Amor 0 + 01 marque le retour du New-Yorkais Kurt Ralske, qui nous avait enchanté avec ses disques d’electro pop acidulée sous le nom d’Ultra Vivid Scene sur 4AD. Plus récemment, avec Cathars (un album sur Atomic Recordings, l’autre sur Miau Miau International), Ralske s’était aventuré dans le monde surpeuplé de la laptop music, exploitant en parallèle le logiciel vidéo NATO, et faisant partie de la deuxième génération de musiciens du glitch, au même titre que Oval. Il faut dire que l’animal a plus d’une corde à son arc : musicien, artiste vidéo, Ralske a composé neuf musiques de films dont Elements of a forgotten Merzbau (Kurt Schwitters) et Not a love song, récompensé par le prix de la critique au festival du film de Berlin en 1997.
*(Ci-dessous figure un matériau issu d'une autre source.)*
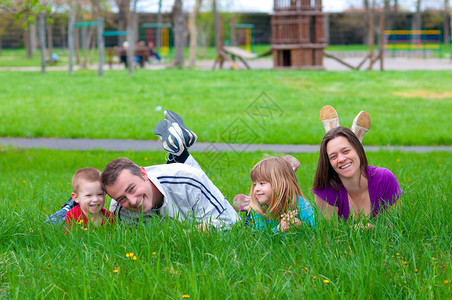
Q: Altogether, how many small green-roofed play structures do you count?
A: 2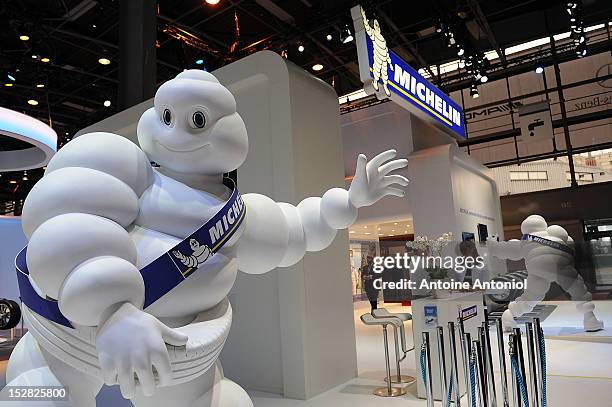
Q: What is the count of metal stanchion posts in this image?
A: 13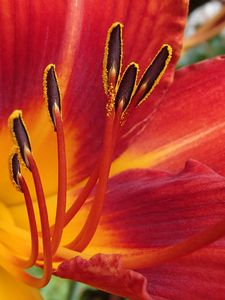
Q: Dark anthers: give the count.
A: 6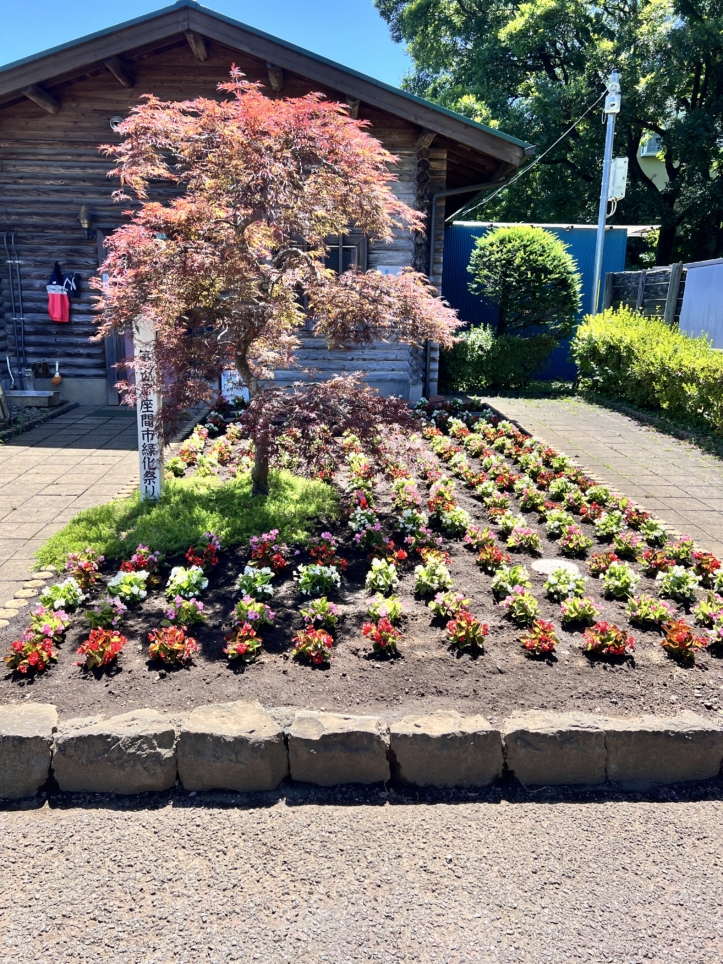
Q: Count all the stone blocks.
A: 7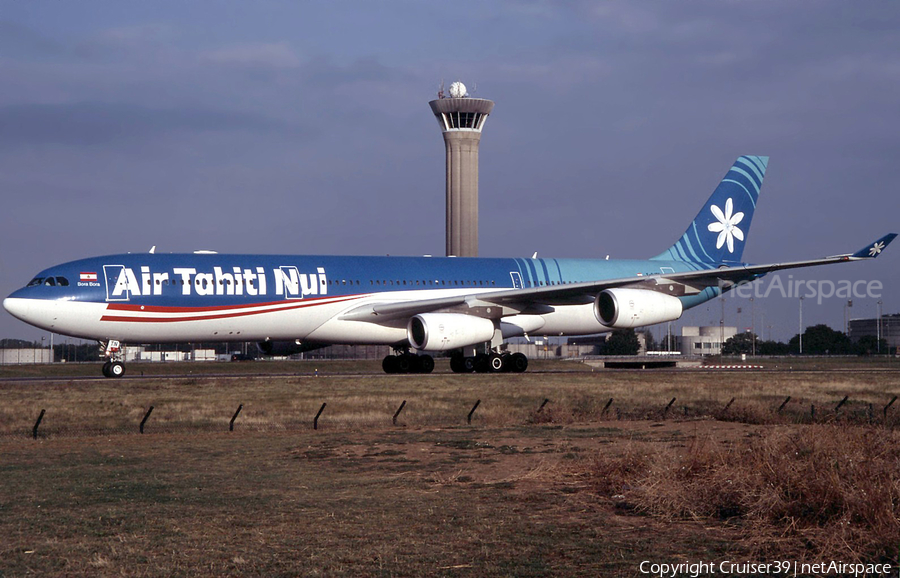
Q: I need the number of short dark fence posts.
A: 13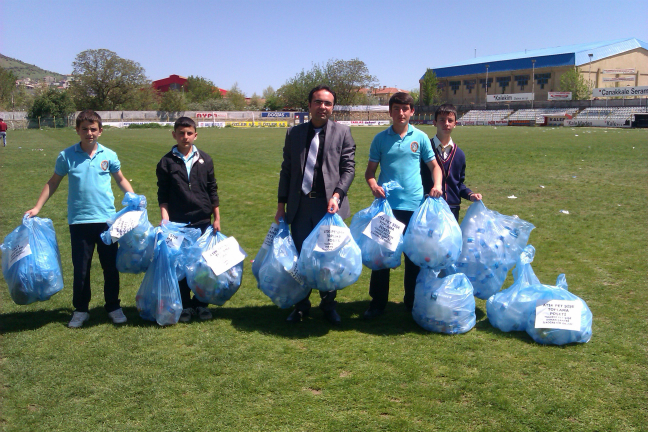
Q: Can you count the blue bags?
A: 13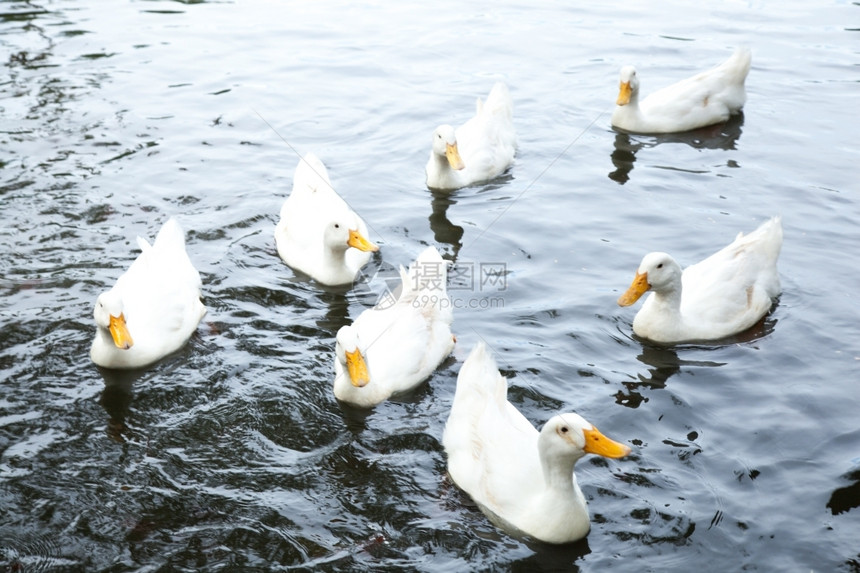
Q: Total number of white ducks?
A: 7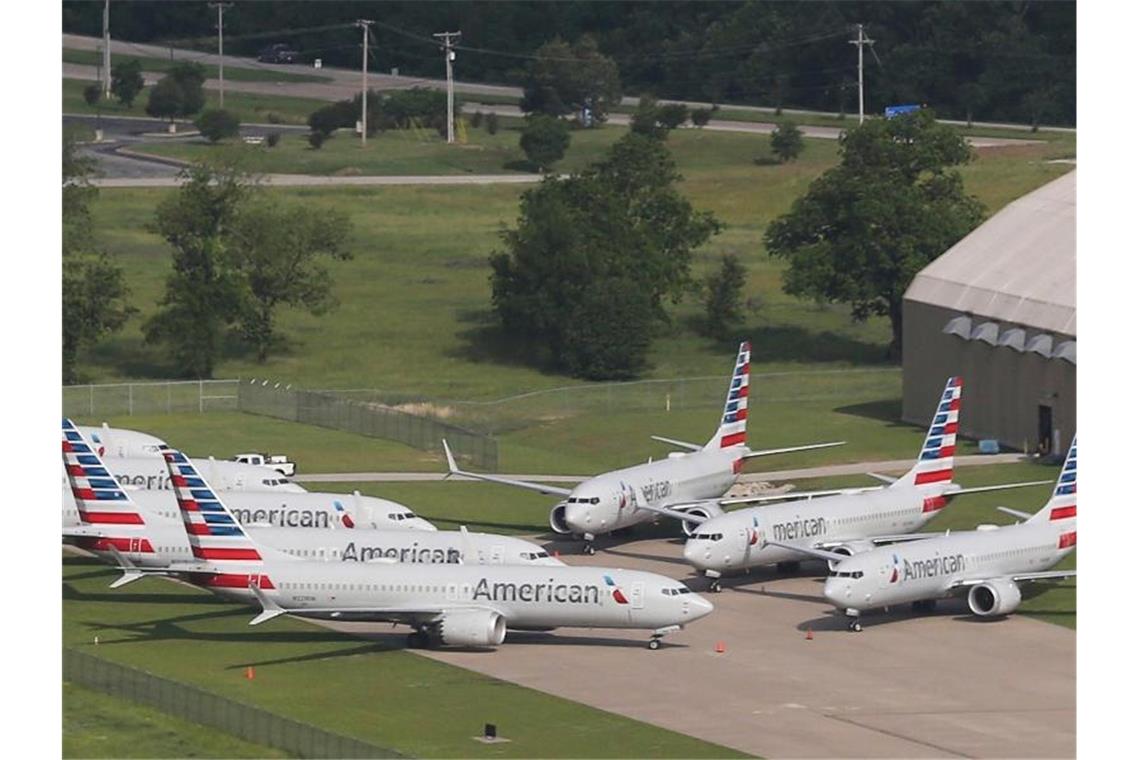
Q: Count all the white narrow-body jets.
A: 8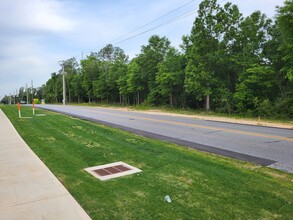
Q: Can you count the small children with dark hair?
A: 0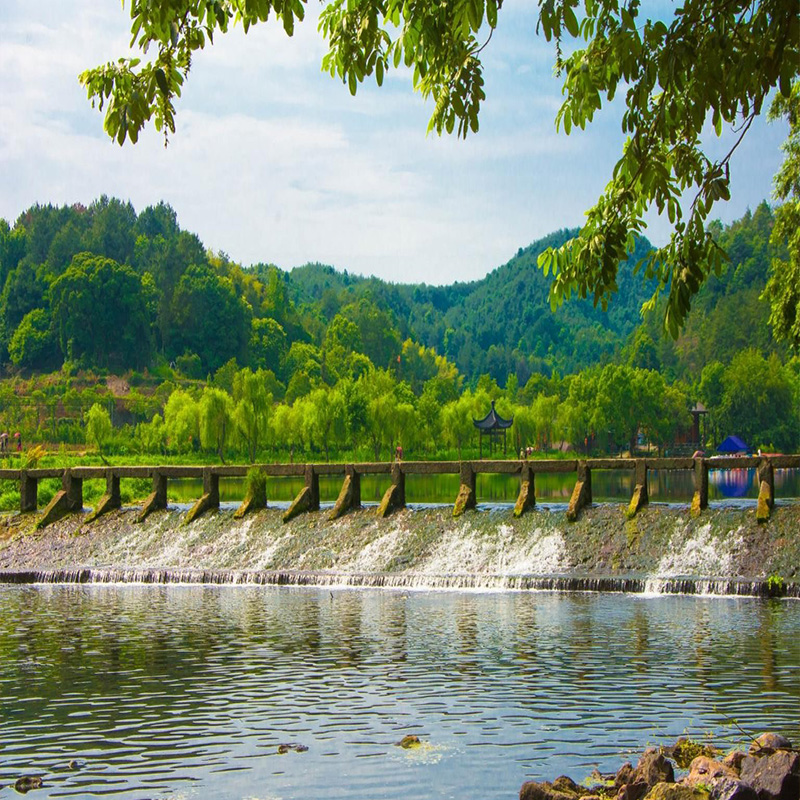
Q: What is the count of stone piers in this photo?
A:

Aujourd’hui, avec ce Amor 0 + 01 composé avec le logiciel Max/MSP sur un Powerbook G3, il s’aventure dans l’ambient dotée d’une âme et c’est plutôt réussi. Trois titres seulement, tout en progression, pas forcément très originaux, mais intéressants et même parfois beaux. Le premier, Amor 0 + 01, glisse comme le regard après les larmes et ressemble à du Biosphere qui ne MEGOte pas : nappes, dérapages, harmonies hésitantes et dépressives, sur un pouls au ralenti. Un joli morceau de délicatesse, mais dont on peut tout aussi bien retrouver l’équivalent sur, au hasard, les labels Morr ou Bip-Hop. Le second morceau, New Kyrie flotte en apesanteur pendant douze minutes et des poussières d’étoiles : Gas ou Biosphere, en comparaison, c’est Emerson, Lake & Palmer. Un beat sourd et distant vient parfois troubler l’harmonie des sphères. Idéal pour la bande-son d’un reportage sur les voyages interplanétaires. Enfin, le troisième morceau trempe l’auditeur dans ses trente minutes de plénitude absolue, rappelant fortement celle ressentie par Dave, l’astronaute de 2001 : l’Odyssée de l’espace. Un monolithe, le temps, l’espace. De très lentes évolutions de son se font, comme l’histoire de l’humanité hyper-accélérée à l’intérieur des écouteurs. Evidemment, à la moitié du morceau, on peut aussi se dire que le new age, ça va bien cinq minutes (pas trente). Mais il n’est pas question de ça. Là où les seventies électroniques rêvaient de mandarine ou de paysages à la Dali, les années 2000 rêvent simplement de contemplation macro ou microscopique, parfois simultanément.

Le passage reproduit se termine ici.